Formation of the city's first public-transit master plan will commence this summer, Hutcheson says.

Art Raymond, a spokesman for Salt Lake City Mayor Ralph Becker, says the draft version of the plan is "very much the beginning of the conversation."

Residents can view the plan at WalkBikeSLC.com, and submit comments online at SLCGov.com/OpenCityHall. The plan, at 110 pages, is expansive, though limited in detail when it comes to actual costs for projects.

Tom Millar, a bicycle and pedestrian planner at Alta Planning & Design, a consulting firm the city retained to create the plan, says cost estimates are scant because it's difficult to know how much money a protected bike lane, or crosswalk signal, will cost in 25 years.

But the plan does provide an overview of the city's cycling history, including its early days before cars, when most people got around on foot, or on bike. Then, like now, conflicts came into play that were hammered out through policies like banning bikes from sidewalks, and efforts by bicyclists to pave the muddy streets.

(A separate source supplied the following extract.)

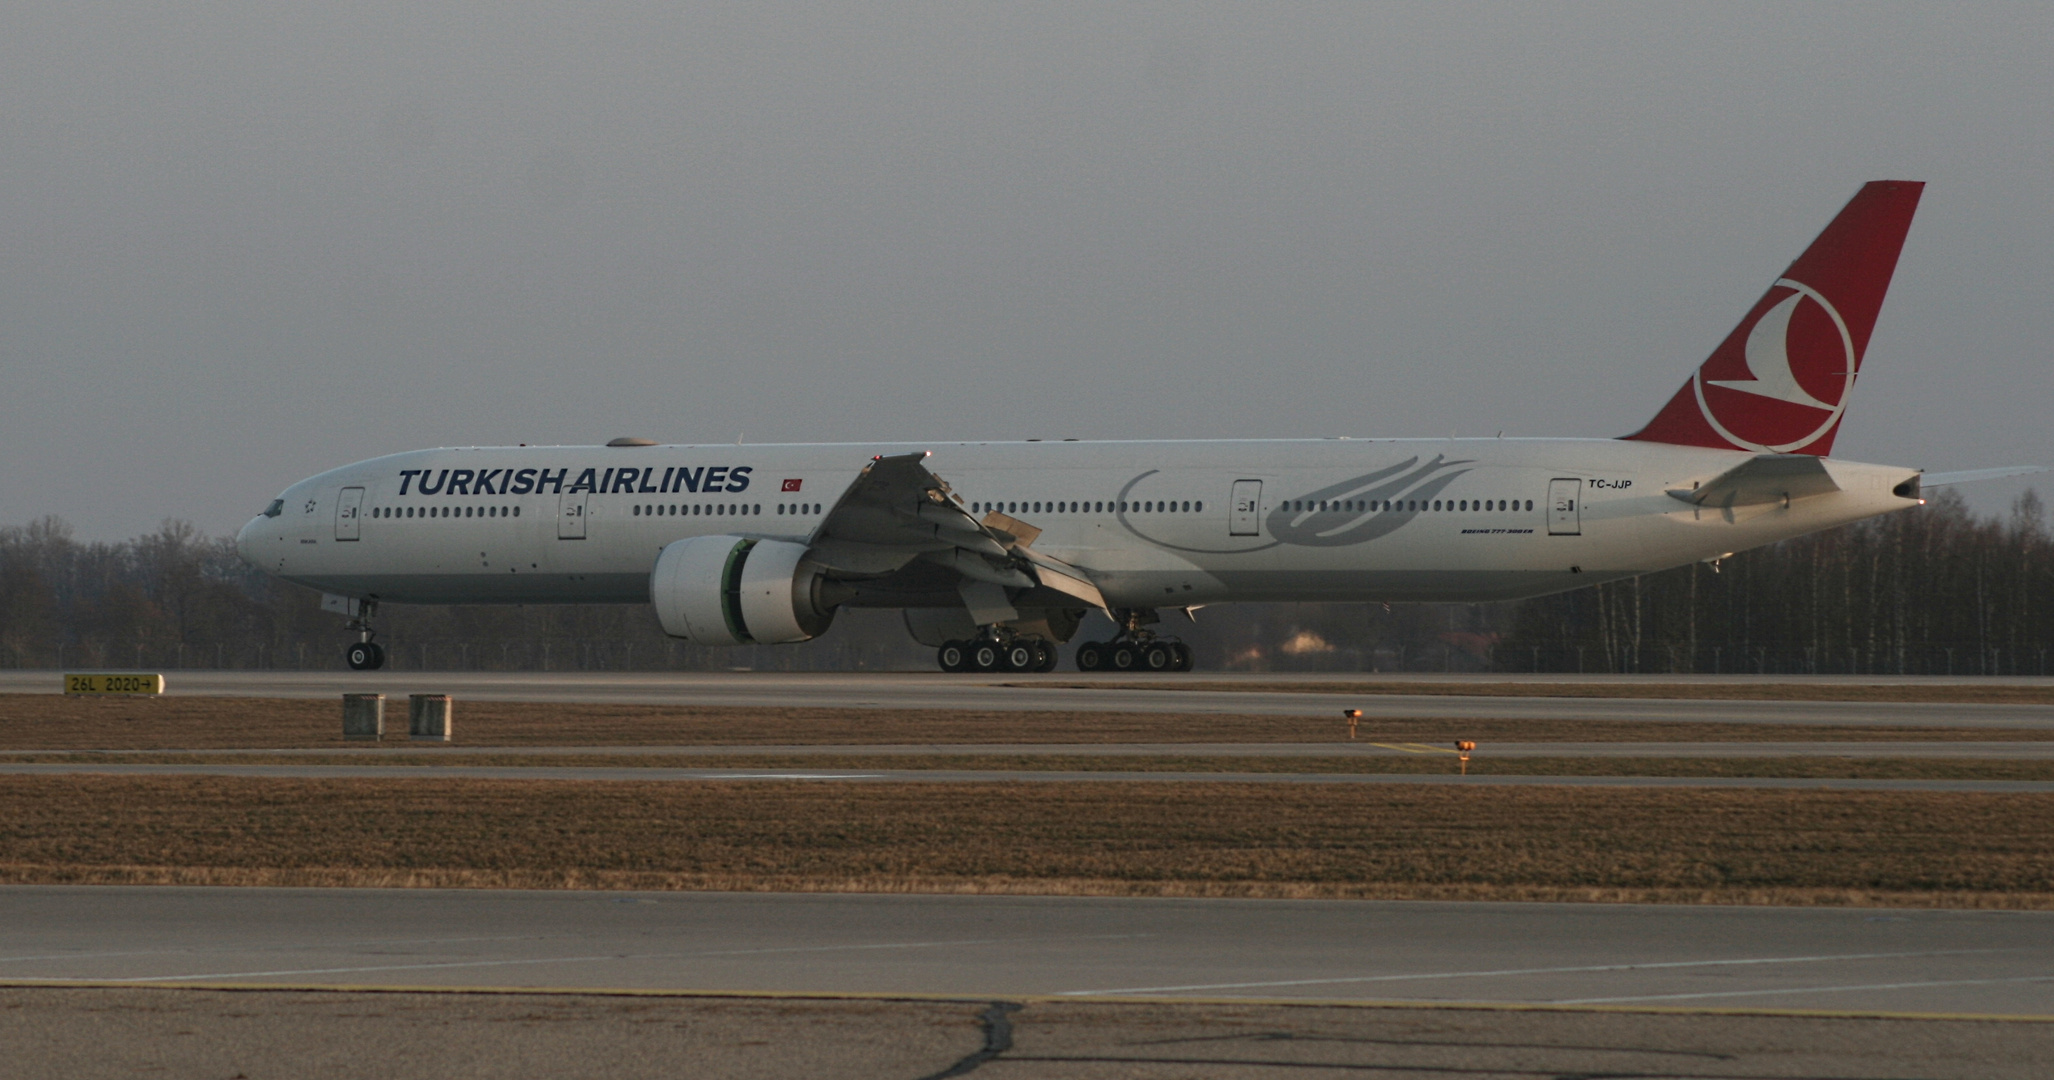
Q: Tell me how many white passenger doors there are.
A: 4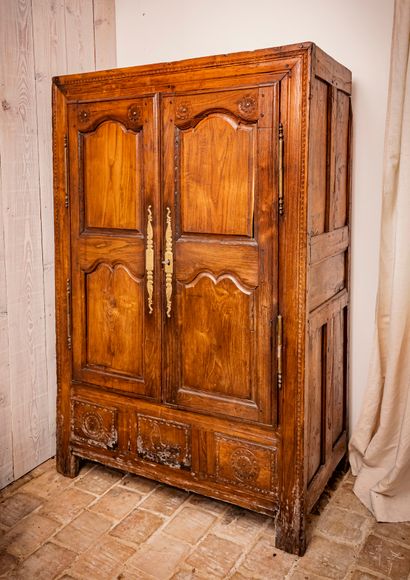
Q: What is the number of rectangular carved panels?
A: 3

"By the 1890s, much like today, the increasing presence of bicycles in the city brought conflict that required action as well as a cultural shift in how residents went about their daily lives," the plan says.

Millar says one of the key components of the plan is the large role that various educational and safety programs could play in the city's future.

Some of these programs include school bike trains, where groups of students and parents ride to school together, and formation of "walking school buses," where parents and groups of children walk to school.

Millar says city support for programs will help ensure residents know how to use the new bicycling and pedestrian systems.

"They don't really do much if people don't feel safe, if people don't know how to bike," he says. "The programs, they give people a head start."